Kyrsten Sinema wasn’t the only Democrat to vote against including a $15 federal minimum wage in the $1.9 trillion Covid relief bill in early March, but she was the only one whose vote became a meme. The clip itself is short and sparse: Sinema, the 44-year-old first-term Democratic senator from Arizona, walks briskly around the well of the chamber, gives Mitch McConnell a friendly pat on the back, and pauses in front of the clerk. Then she thrusts her right thumb dramatically down, dipping her body for emphasis.

 

“Ms. Sinema. Ms. Sinema: No,” says the clerk, recording her vote. But Sinema, by this point, is already gone.

 

That morning, she had brought a chocolate cake for the floor staff who worked long hours before the final stimulus vote. Now “Marie Antoinette” was trending on Twitter. Within a few hours, the image was everywhere—on cable news, late-night shows, even the side of an old flour mill in downtown Tempe, near the intersection where, in 2003, Sinema led an anti-war vigil on the eve of the invasion of Iraq. “Keep the cake,” read the message projected onto the building. “Support the $15 minimum wage now.”

 

To Sinema’s progressive critics, her vote was a funhouse mirror image of John McCain’s thumbs-down vote to save the Affordable Care Act four years earlier—only now an Arizona Democrat was rejecting one of her party’s biggest legislative priorities. More alarming was her opposition to reforming the filibuster, the Senate rule that allows a minority of senators to block a piece of legislation from coming to a vote. Weeks earlier, Sinema, who rarely speaks to reporters from news outlets that are not based in her home state, had drawn a sharp line during an interview with Politico: “I want to restore the 60-vote threshold for all elements of the Senate’s work,” she said. In the face of united Republican opposition, many Democrats feared such a standard would doom almost every piece of their agenda—from immigration reform to voting rights to LGBTQ equality.

 

Democrats expected such intransigence from West Virginia’s Joe Manchin, a conservative from a state Donald Trump carried by 39 points, who once shot climate legislation with a gun and whose wife cuts his hair with a Flowbee.

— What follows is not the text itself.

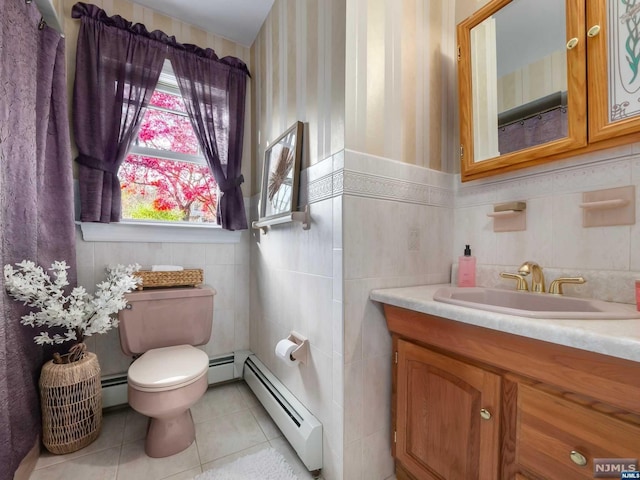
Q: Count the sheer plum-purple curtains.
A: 2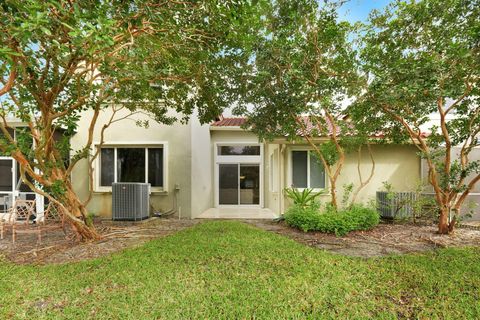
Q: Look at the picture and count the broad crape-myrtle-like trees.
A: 3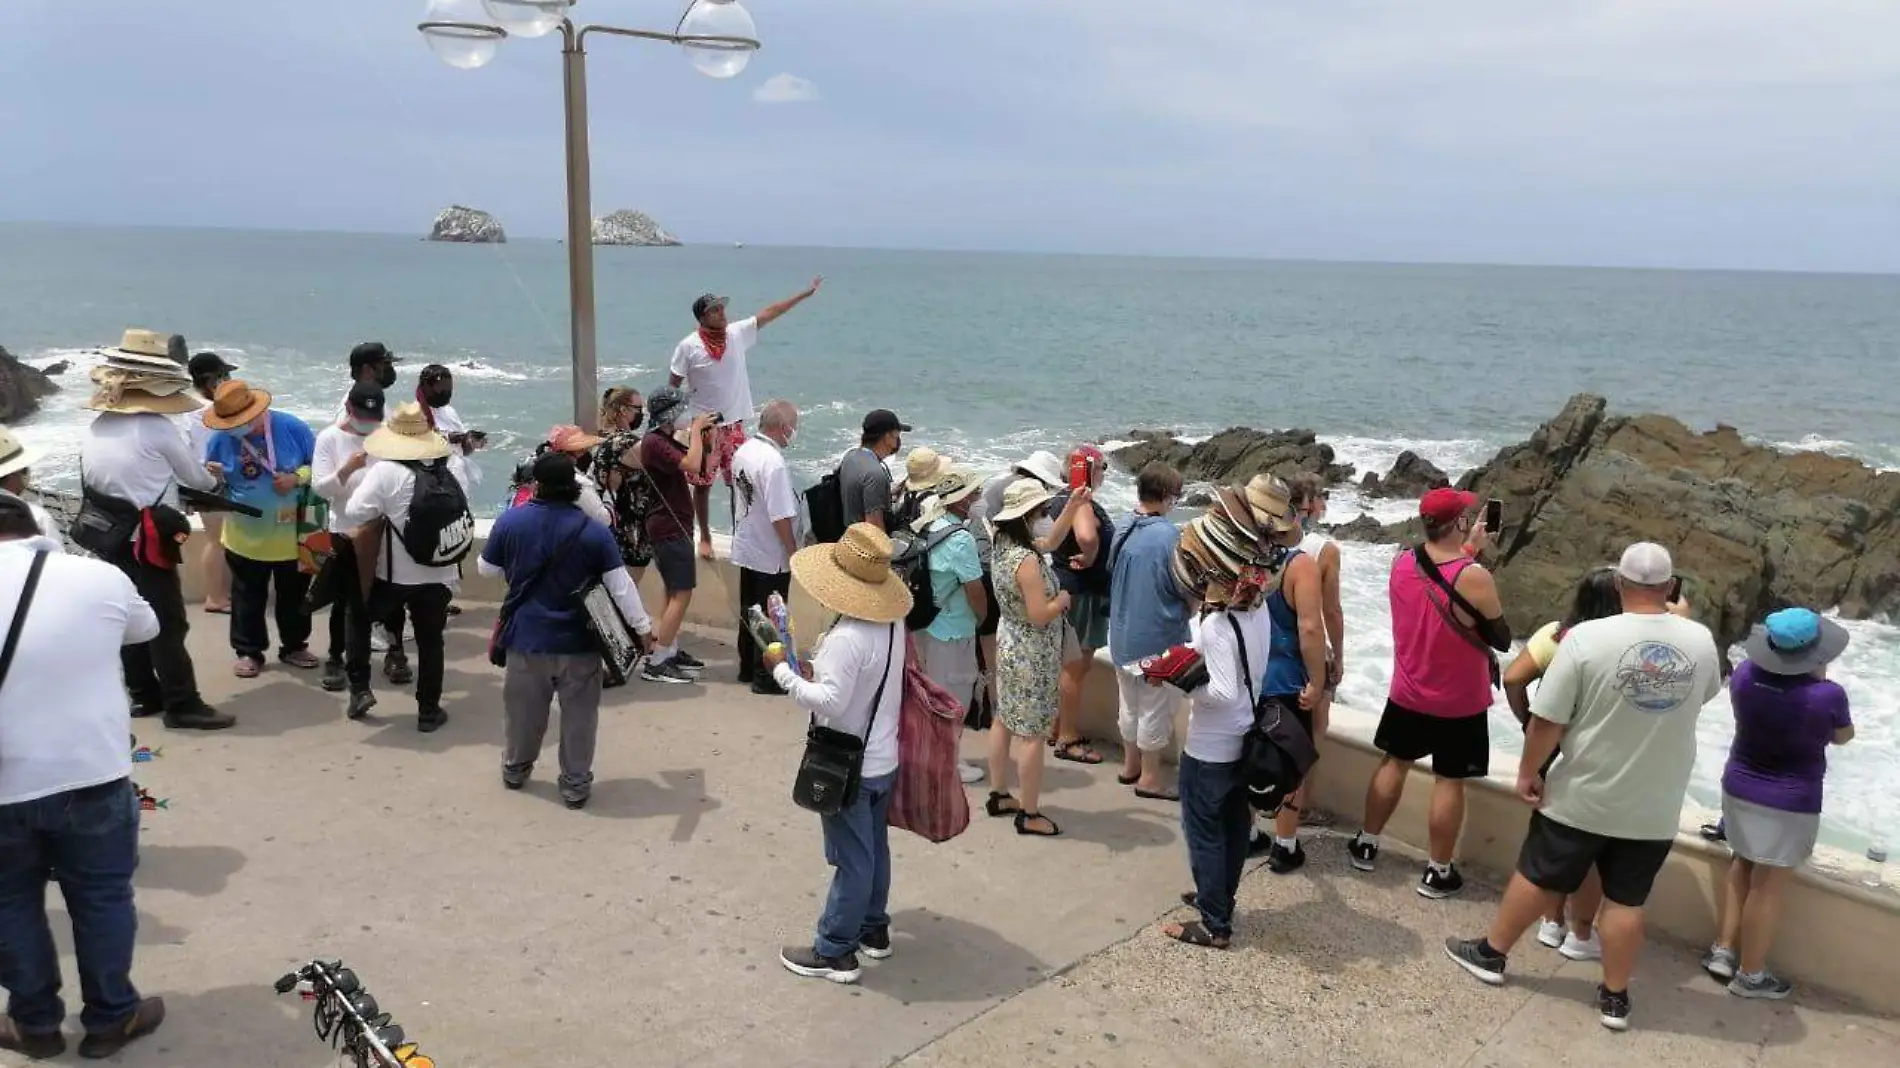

But to those who have supported Sinema from the beginning of her career, her heel-turn is more painful. Long before she became one of the Democratic caucus’s most centrist members, Sinema was so liberal she refused to even join the party. From her family’s struggle with poverty during her childhood to her Green Party roots, her rise is the story of striving and adaptation, and of the transformation not just of an idealist, but of a state—from a Republican stronghold she once dubbed the “meth lab of democracy” to a bona fide battleground.

 

But in the process, Sinema has left some back home wondering whether she’s misread the lessons of her own ascent. As a progressive in one of the nation’s most conservative state legislatures, Sinema abandoned her early radicalism for a new theory of change. She learned to play nice, seeking incremental progress through careful messaging and across-the-aisle relationships, and reinventing herself as a post-partisan deal-maker. But her success was also powered by an army of activists—outsiders like she had once been—operating on a far different theory of change. Now, for the first time in her career, she holds real power. The future of the party and the Senate just might hinge on what Kyrsten Sinema wants to do with it.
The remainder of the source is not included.